Hidden ArchiveID MAPI property

This is a hidden message and is stored within each message. It is used by EV to identify messages which has been archived. When Quest migrates each message, we automatically bring over these properties so there is zero configuration changes requires for the Quest tool.

What is the EV procedure for migrations?

This is documented by Symantec at the following location:

http://seer.entsupport.symantec.com/docs/284956.htm

 

It is highly suggested that the following document should also be read from Symantec. It includes a scenario and procedure for the workings and configuration of EV:

http://www.symantec.com/connect/sites/default/files/managing-exchange-migrations-with-symantec-ev.pdf

How do I re-enable a mailbox?

Please note that the following snippet is taken from the Symantec EV Utilities Guide as an example. Mailboxes can either be enabled in bulk mode of individually. The bulk method is described further below.

 

;

; Enabling a mailbox

;

[Directory]

DirectoryComputerName= myserver

SiteName = MattSite

[Mailbox]

DistinguishedName = /o=Org1/ou=Admin Group/cn=Recipients/cn=jones

[Folder]

Name = mailboxroot

Enabled = true

;

; End

 

How do I bulk-script the re-enable mailbox procedure?

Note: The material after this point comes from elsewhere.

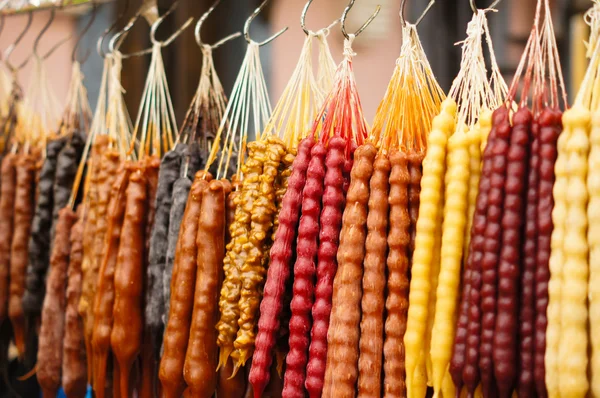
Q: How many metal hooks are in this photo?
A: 13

The bulk method can be done by either, enabling all users, running the script below against a batch set of specific users, or running against AD with a group or an LDAP query against an OU, for example. You can re-enable all users’ if you wish, depending upon your migration scenario. LDAP queries are done using the ‘LDAPQuery’ function of the EVPM tool, documented fully within the Utilities Guide PDF. The script below works by providing a bulk import file of distinguishedname attribute values for all of the target users you wish to update. Example contents of the input file would therefore be:

 

…………………………………………………………

 

CN=admin,OU=Users,DC=mattdamon,DC=com

CN=JohnDoe,OU=Users,DC=mattdamon,DC=com

CN=BruceWillis,OU=users,DC=mattdamon,DC=com

…………………………………………………………

 

The example vbs script would therefore be:

 

Const ForReading = 1

Const ForWriting = 2

Const OpenAsUnicode = -1

Const OverwriteIfExist = -1

 

Dim objFSO

Dim objShell, evpm

 

evpm = “c:\program files\enterprise vault\evpm.exe”

Set objFSO = CreateObject(”Scripting.FileSystemObject”)

 

Set objInputFile = objFSO.OpenTextFile(”C:\temp\input.txt”, ForReading)

Do Until objInputFile.AtEndOfStream

Set objOutputFile = objFSO.CreateTextFile(”C:\temp\evpm.ini”, OverwriteIfExist, OpenAsUnicode)

strLine = objInputFile.ReadLine

 

objOutputFile.WriteLine “[Directory]”

objOutputFile.WriteLine “directorycomputername = myserver”

objOutputFile.WriteLine “sitename = ExampleSite”

 

objOutputFile.WriteLine “[Mailbox]”

objOutputFile.WriteLine “distinguishedname = ” & strLine

 

objOutputFile.WriteLine “[Folder]”

objOutputFile.WriteLine “name = mailboxroot”

objOutputFile.WriteLine “Enabled = True”

 

set objShell = wscript.createObject(”wscript.shell”)

strExec = evpm & ” -e <exchange> -m <alias> -f c:\temp\evpm.ini”

 

objShell.Run strExec

objOutputFile.Close

Loop

objInputFile.Close

 

If you wish to script using an LDAP query then the following would be done. In this example it would enable all mailboxes with the extensionattribute1 attribute set with a value of 1.:

 

[Directory]

DirectoryComputerName= myserver

SiteName = ExampleSite

[Mailbox]

LDAPquery = extensionAttribute1 = 1

 [Folder]

Name = mailboxroot

Enabled = true

;

; End

Overview

This is an overview tutorial discussing the general troubleshooting techniques for MAPI_E_LOGON_FAILURE errors. These can be logon failures or access denied. Note that logon failure is generic and can be either communications, service failure or name resolution as the root cause. Generally the problem is lack of permissions or permissions denied.

The Quest product on this topic reports access errors in all Source or Target agents, but normally this is seen in either the Mail Source Agent or mail target Agent. The typical error below shows a standard access error which is extremely common. It is reported in agents, simply stating that we have no permissions or no MAPI access to the mailboxes with which we are trying to migrate.

02/02/2007 16:24:30 CSession::Logon TraceMsg 4800 Logging on to the mailbox ‘/o=TARGET/ou=First Administrative Group/cn=Recipients/cn=Ewan.Millington’ (Server: ‘EXCHANGE-SERVER’, user: ‘TARGET\qmmex’).
02/02/2007 16:24:30 CSession::Logon Error -2147221231 The information store could not be opened. - MAPI_E_LOGON_FAILED (MAPI 1.0) Low level error: 0×0 File: ‘aeWrapHelpers.h’ Line: ‘264′

What tools are required for troubleshooting and confirming permissions?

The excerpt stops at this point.